**Assignment**
When you reach the line containing "Q: Can you count", please repeat it and every line after it exactly, through the end of the listing below, skipping pictures.

**Records for this exercise**
Start of Block
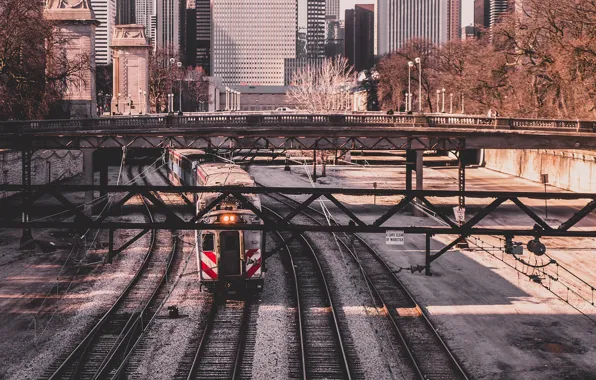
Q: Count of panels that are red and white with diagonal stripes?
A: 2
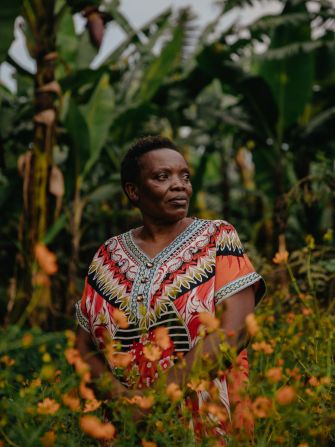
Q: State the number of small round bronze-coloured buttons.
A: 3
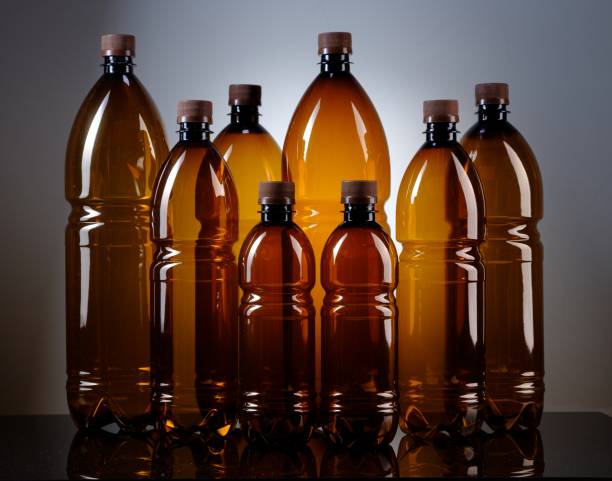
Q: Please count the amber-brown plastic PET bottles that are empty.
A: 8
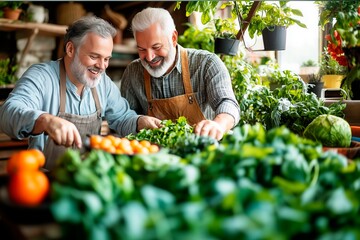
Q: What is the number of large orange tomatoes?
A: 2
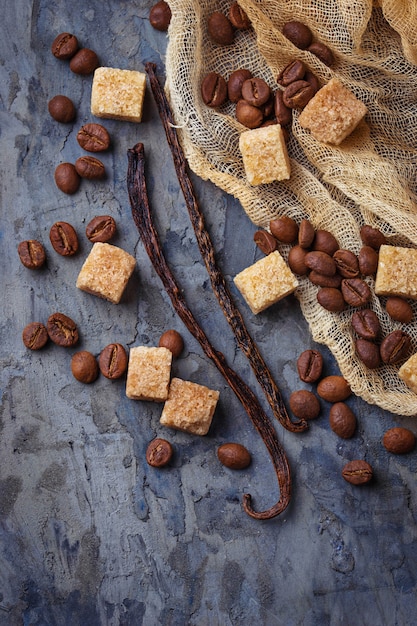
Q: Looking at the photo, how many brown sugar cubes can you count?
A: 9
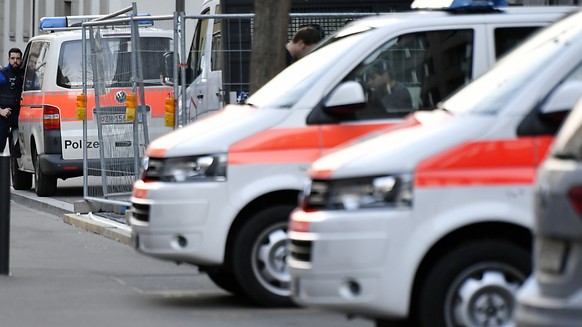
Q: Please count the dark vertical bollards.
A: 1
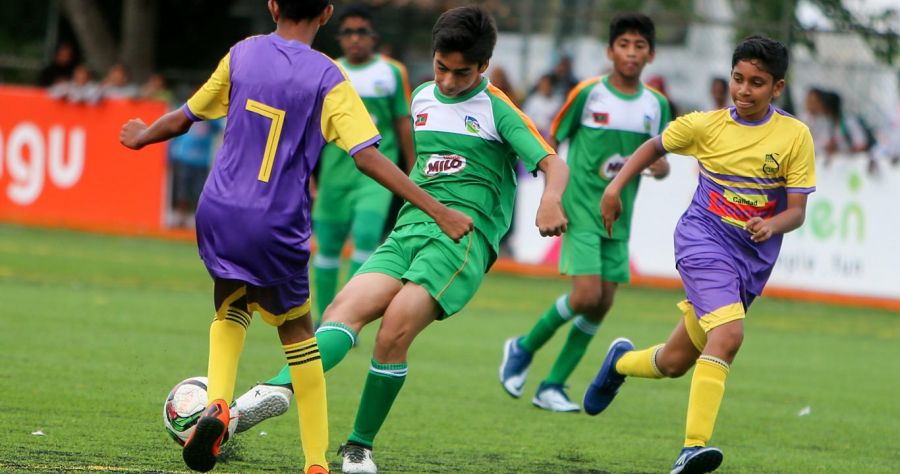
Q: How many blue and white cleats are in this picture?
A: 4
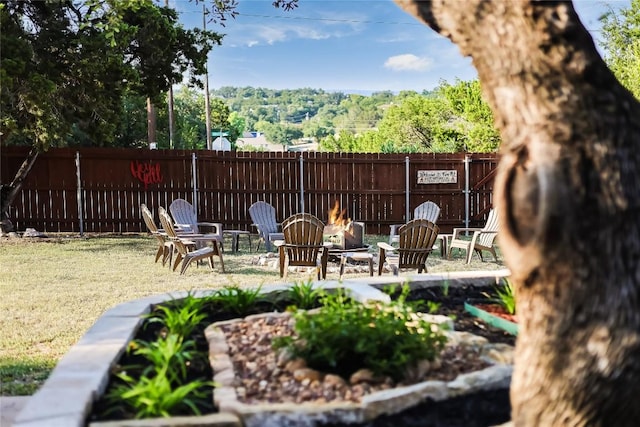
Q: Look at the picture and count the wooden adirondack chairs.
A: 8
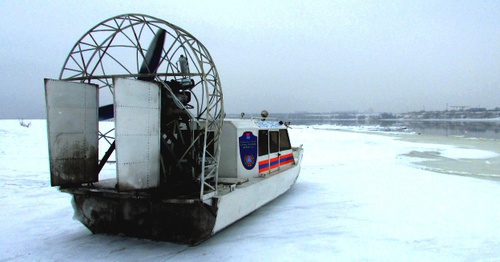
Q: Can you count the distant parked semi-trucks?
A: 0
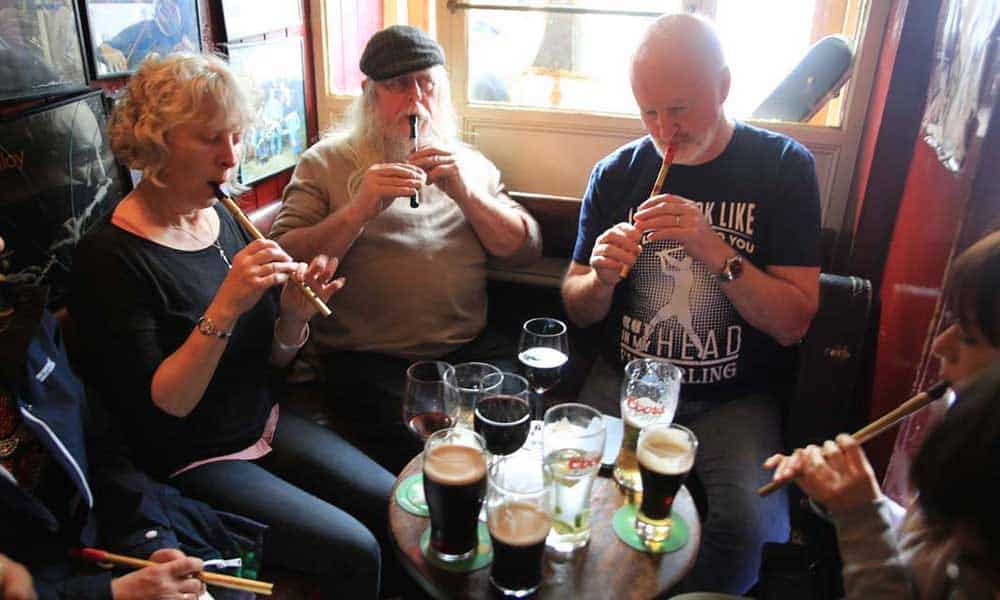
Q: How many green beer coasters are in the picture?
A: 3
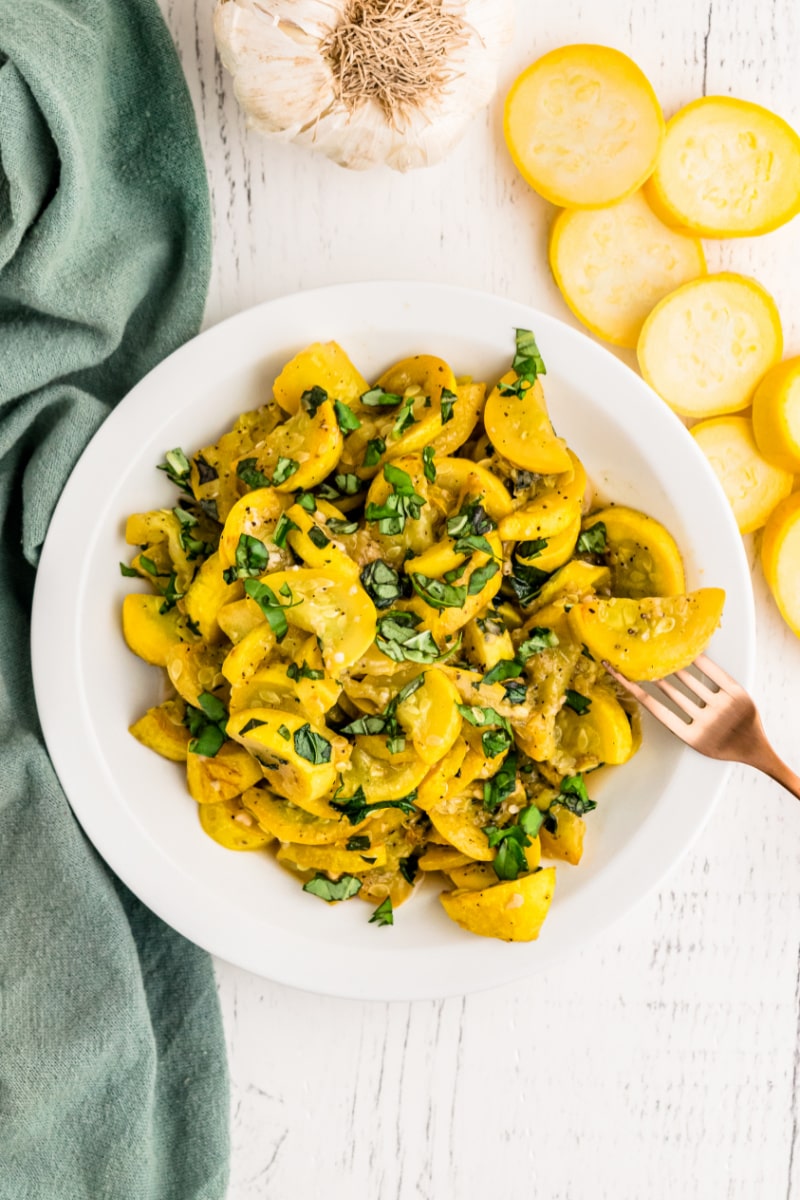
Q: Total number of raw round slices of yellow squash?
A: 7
End of Block
**Answer to the problem**
Q: Can you count the distant parked semi-trucks?
A: 0
Q: How many green beer coasters are in the picture?
A: 3
Q: Total number of raw round slices of yellow squash?
A: 7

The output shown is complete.